Registering your business

The first step in selling your products is to register your business and obtain a business licence.

Determining if you need a business licence depends on which municipality you are located.

For example, in the City of Saskatoon, a business licence is mandatory for all businesses, whether you are selling from a storefront, farmers market or even your own home.

If you are selling from your own home, you may be able to apply for a home-based business licence, depending on your location, which allows you to sell your products online or directly from your property.

For businesses selling low risk food, such as fruit, vegetables, herbs or honey, you generally do not need additional licences or food handling certifications, so long as you are selling only within your own province.

It will be important for you to ensure that you do not need additional licences or permits, depending on the product you are selling.

Business structure and taxes

Whether you’re flying solo, teaming up with a partner or operating from a corporation, here’s a breakdown of the possible business structures, plus guidance with respect to GST and PST.

A sole proprietorship is the simplest form of business.

It is owned and operated by an individual person, without any legal distinction between the business and individual. All the income earned through a sole proprietorship is reported on your personal tax return and you would be personally liable for any debts or other legal obligations of the business.

This is a great option for people at the beginning of their business operations when the total revenue earned through the business is expected to be minimal.

A partnership is a business arrangement where two or more people agree to carry on a business together with the intention of making a profit.

Each partner contributes resources to the partnership and they each share in the profits and losses of the business.

Similar to a sole proprietorship, the partners each report their share of the business income on their personal tax returns and are personally liable for the debts and other legal obligations of the business.

A corporation is considered a separate legal entity, which means it owns the assets, earns the income and is responsible for the liabilities of the business.

One of the main benefits with operating your business through a corporation is that the owners are not personally liable for the corporation’s debts or other legal obligations.

In addition, there is possible tax advantages such as accessing the small business deduction, which reduces the corporate tax that is payable on the first $500,000 of active business income.

One of the disadvantages is the higher administrative costs with starting and maintaining the corporation, such as a separate corporate tax return (T2) and annual filing obligations with the applicable corporate registry.

You also may need to be registered for GST and PST in order to charge and remit these sales taxes on your taxable supply of goods.

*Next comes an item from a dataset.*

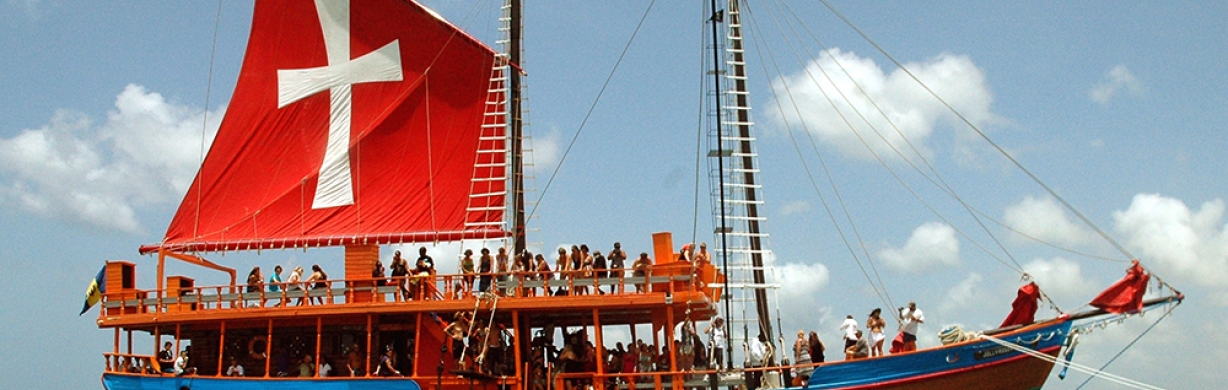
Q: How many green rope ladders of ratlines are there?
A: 0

However, exceptions may be available to you with respect to GST if your business is considered a small supplier.

While PST will be dependent on your location (for example, there is no PST in Alberta), it is important to mention that there may be no similar small supplier exception for PST in your location and you may need to become registered for PST regardless of the size of your business.

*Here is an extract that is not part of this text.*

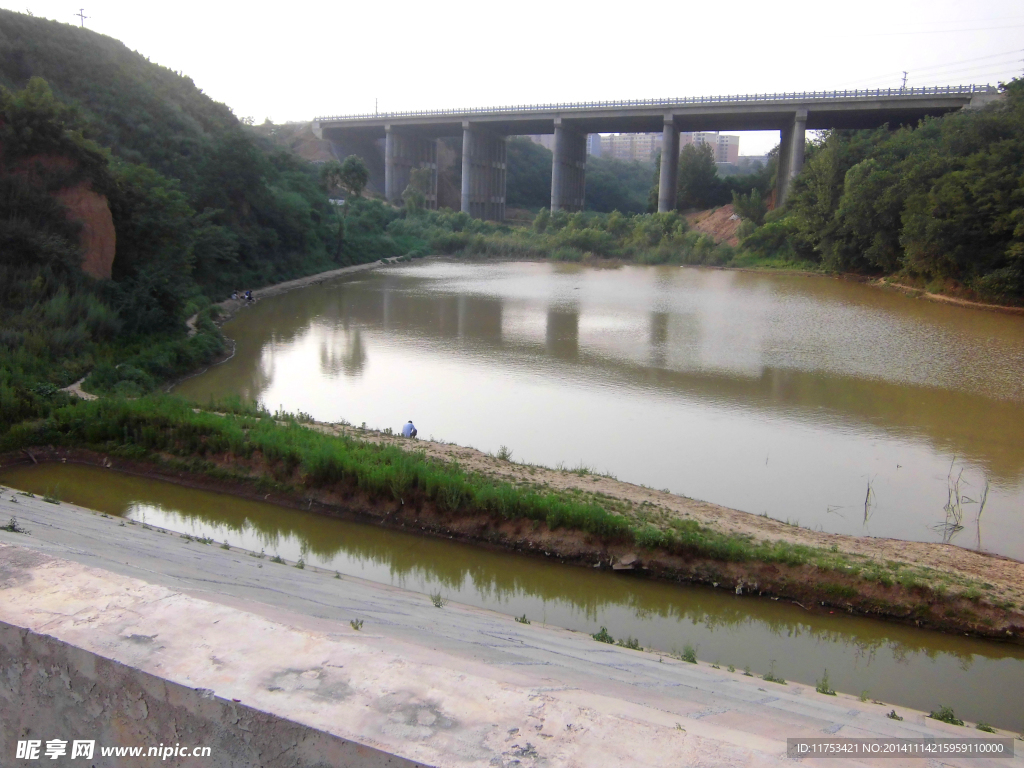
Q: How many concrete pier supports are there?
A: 5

Ensure proper insurance coverage

When starting any business, you also need to ensure you have proper insurance. The type and amount will depend on a variety of factors, so it is best to check with your insurance provider to determine the best option for your business.

There are many different factors to consider when starting your small business, so please feel free to reach out for assistance if you find yourself in this situation.

Kade Kehoe is a lawyer and Tone Hagen is a legal summer student with Stevenson Hood Thornton Beaubier LLP in Saskatoon. Contact them at kkehoe@shtb-law.com. This article is provided for general informational purposes only and does not constitute legal or other professional advice and does not replace independent legal advice.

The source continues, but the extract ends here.